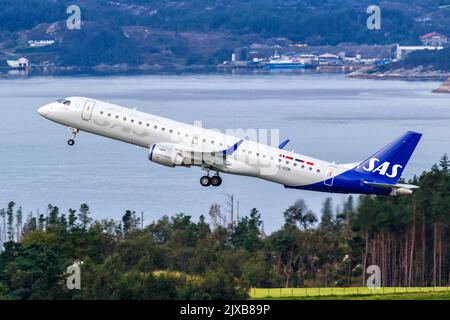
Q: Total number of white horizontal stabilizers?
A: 1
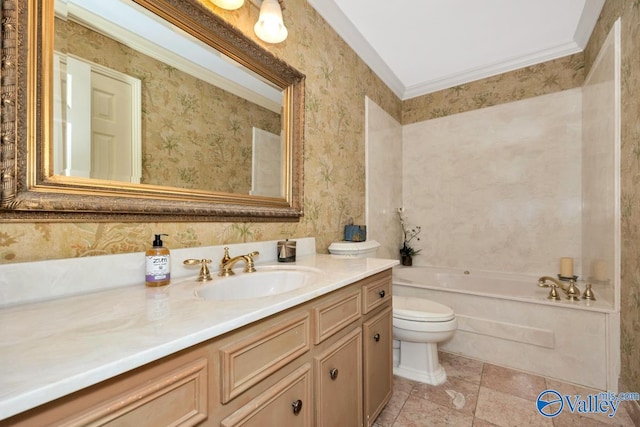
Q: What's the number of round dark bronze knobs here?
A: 4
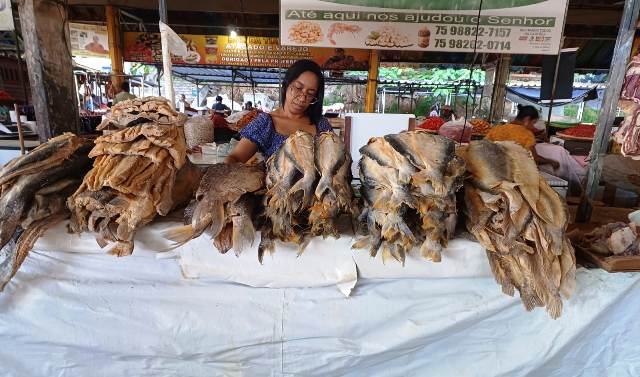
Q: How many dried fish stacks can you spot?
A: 6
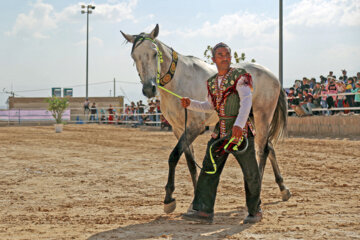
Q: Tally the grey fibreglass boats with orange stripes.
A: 0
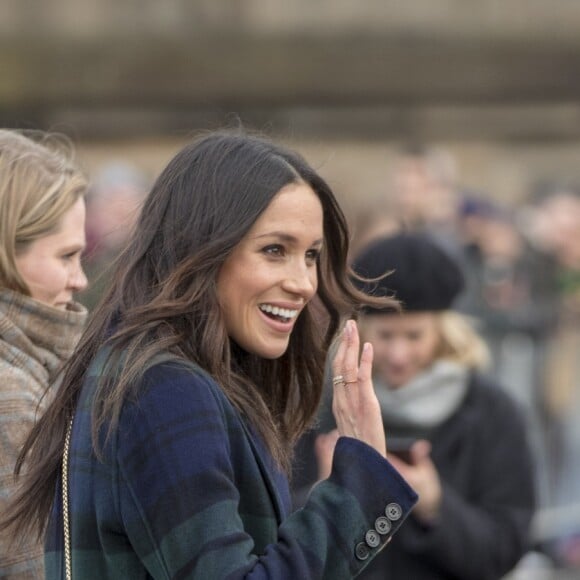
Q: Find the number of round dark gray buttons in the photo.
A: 4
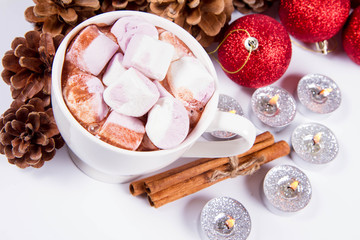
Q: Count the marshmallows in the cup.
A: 10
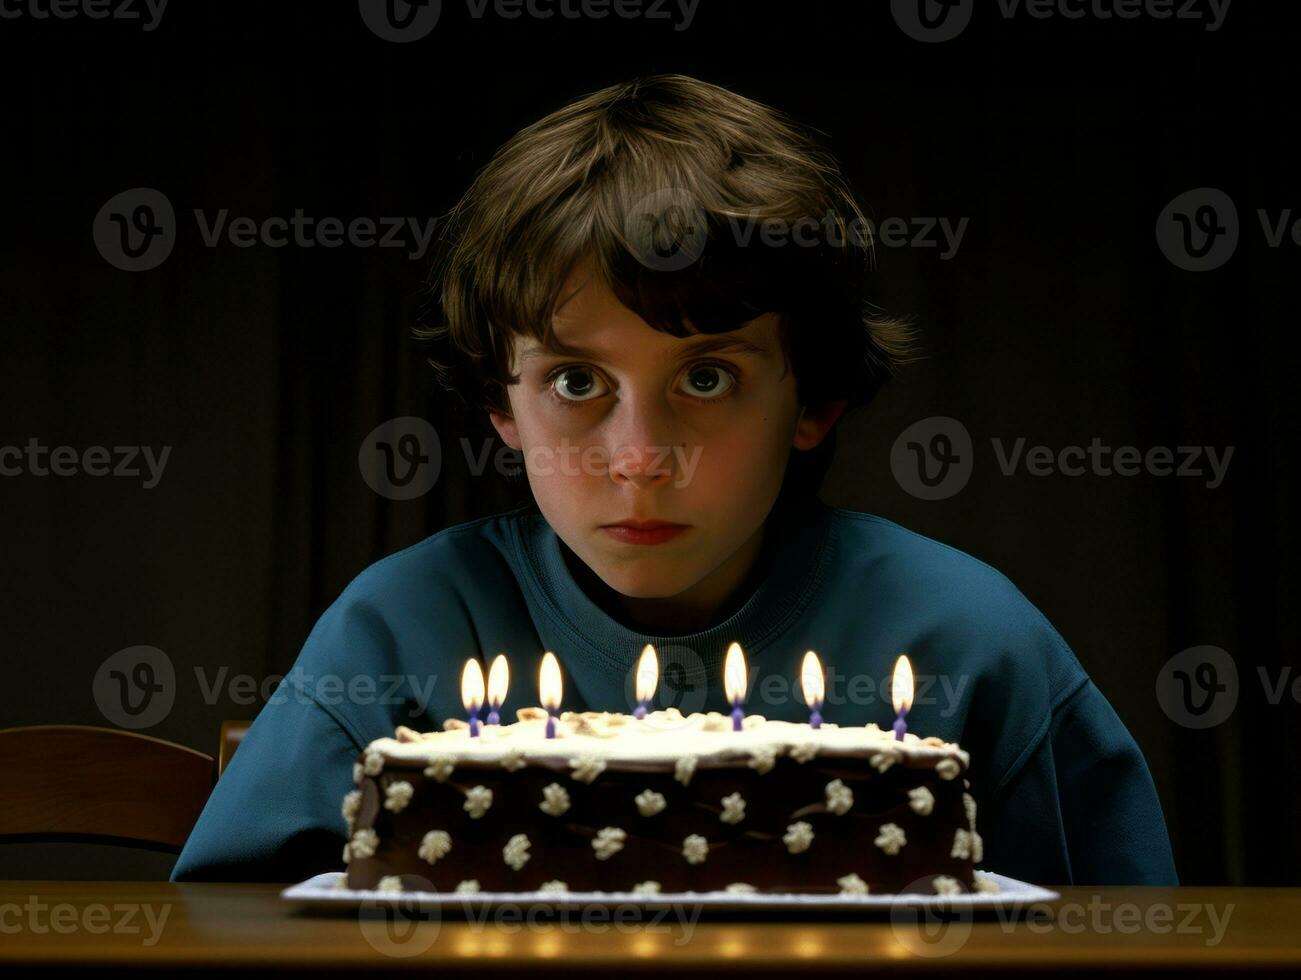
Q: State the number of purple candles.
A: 7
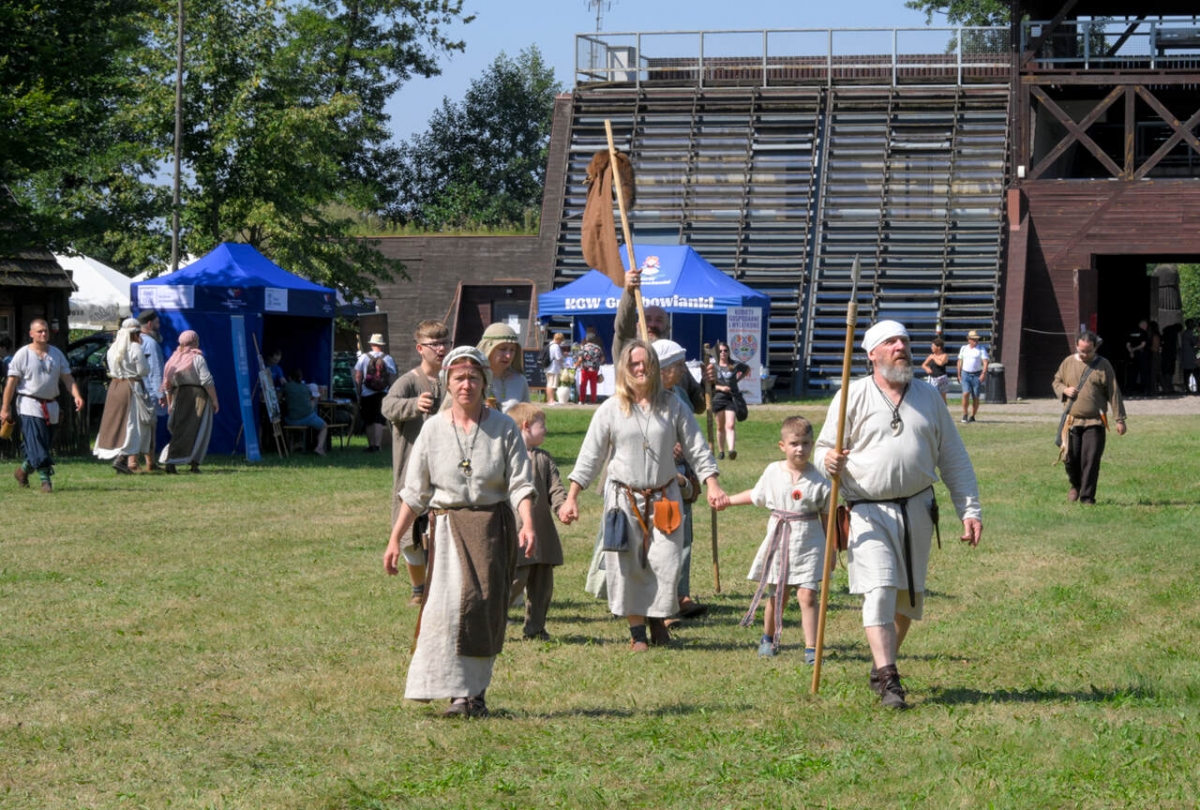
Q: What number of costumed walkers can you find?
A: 14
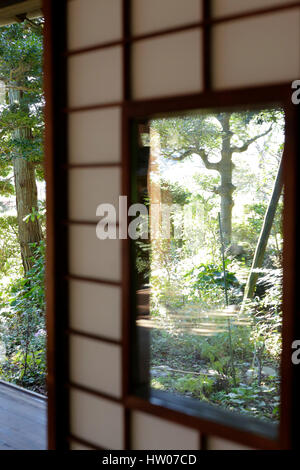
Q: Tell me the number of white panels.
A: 15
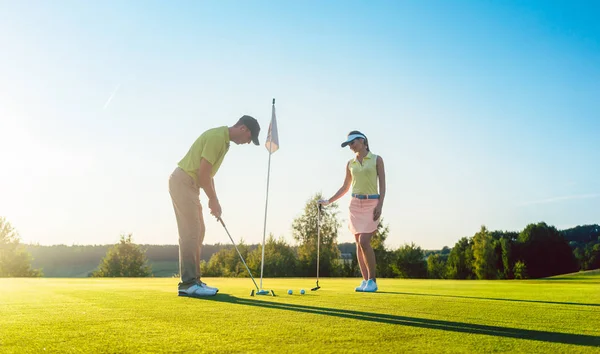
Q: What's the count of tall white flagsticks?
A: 1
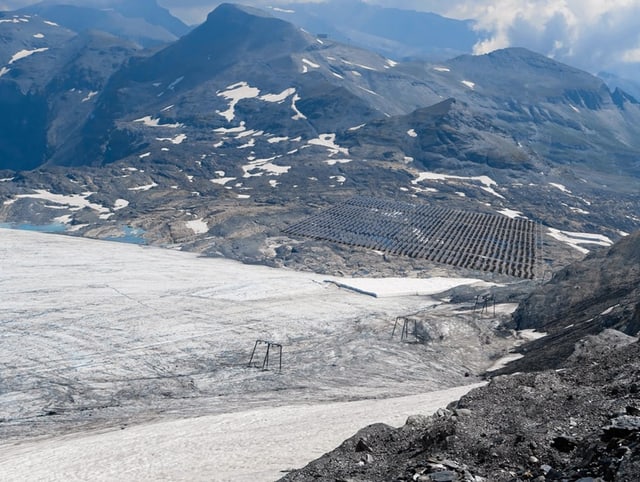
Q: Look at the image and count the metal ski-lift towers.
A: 3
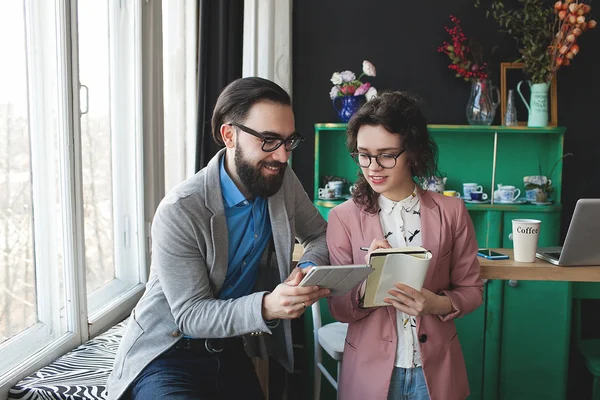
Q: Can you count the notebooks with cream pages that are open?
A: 1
********
- What the exercise asks -
The entries above need to be repeated word for word, minus their pictures.

- Solution to the exercise -
Q: Total number of white horizontal stabilizers?
A: 1
Q: What's the number of round dark bronze knobs here?
A: 4
Q: How many dried fish stacks can you spot?
A: 6
Q: Tally the grey fibreglass boats with orange stripes.
A: 0
Q: Find the number of round dark gray buttons in the photo.
A: 4
Q: Count the marshmallows in the cup.
A: 10
Q: State the number of purple candles.
A: 7
Q: What number of costumed walkers can you find?
A: 14
Q: Tell me the number of white panels.
A: 15
Q: What's the count of tall white flagsticks?
A: 1
Q: Look at the image and count the metal ski-lift towers.
A: 3
Q: Can you count the notebooks with cream pages that are open?
A: 1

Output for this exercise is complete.